Your goal:
Could you transcribe all the entries exactly, omitting the pictures?

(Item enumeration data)

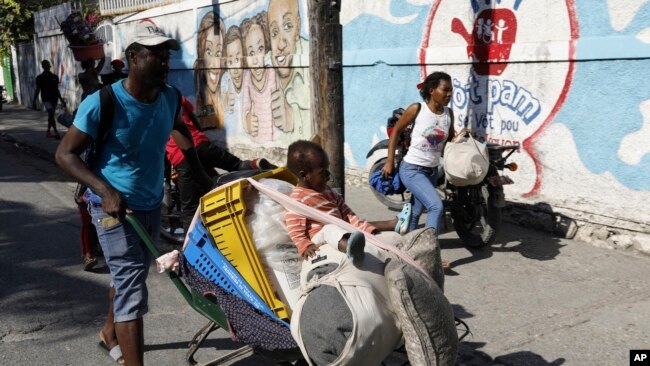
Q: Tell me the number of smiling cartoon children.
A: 2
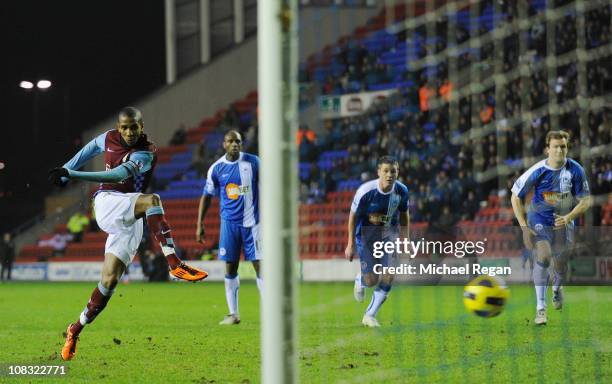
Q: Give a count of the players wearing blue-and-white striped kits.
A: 3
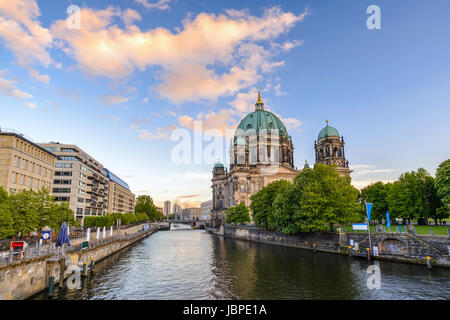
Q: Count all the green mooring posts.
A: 3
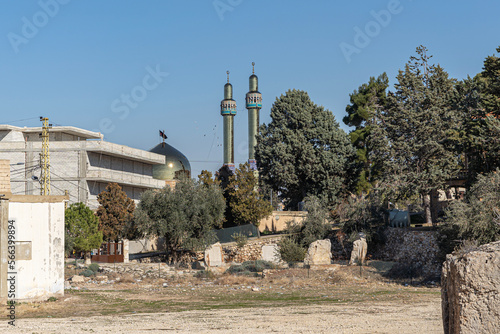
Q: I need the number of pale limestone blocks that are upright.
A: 4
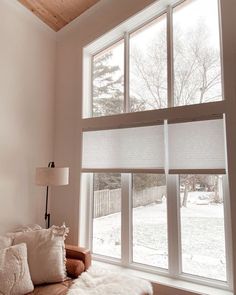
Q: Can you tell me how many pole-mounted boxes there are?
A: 0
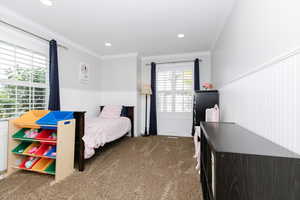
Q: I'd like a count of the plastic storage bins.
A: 11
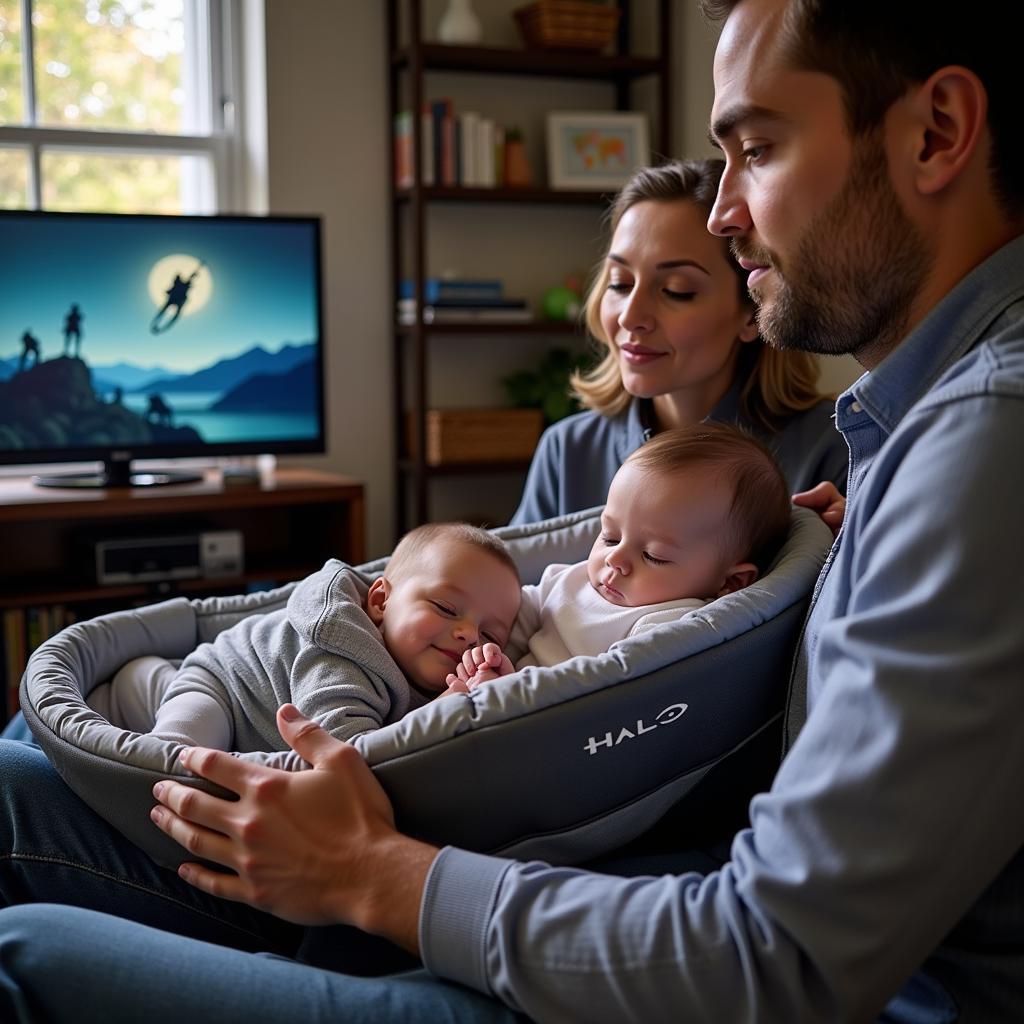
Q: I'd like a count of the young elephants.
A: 0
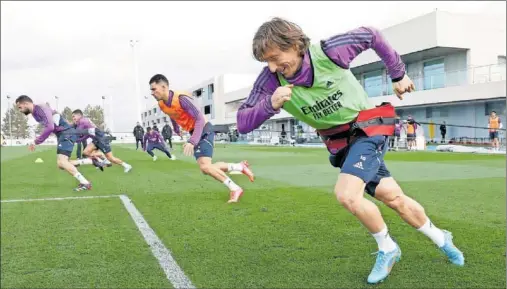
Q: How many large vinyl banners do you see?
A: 0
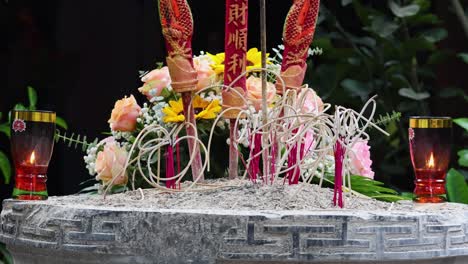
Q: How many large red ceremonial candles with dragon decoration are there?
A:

Answer for this exercise:
Q: Tell me the number of smiling cartoon children.
A: 2
Q: Give a count of the players wearing blue-and-white striped kits.
A: 3
Q: Count all the green mooring posts.
A: 3
Q: I need the number of pale limestone blocks that are upright.
A: 4
Q: Can you tell me how many pole-mounted boxes there are?
A: 0
Q: I'd like a count of the plastic storage bins.
A: 11
Q: I'd like a count of the young elephants.
A: 0
Q: How many large vinyl banners do you see?
A: 0
Q: How many large red ceremonial candles with dragon decoration are there?
A:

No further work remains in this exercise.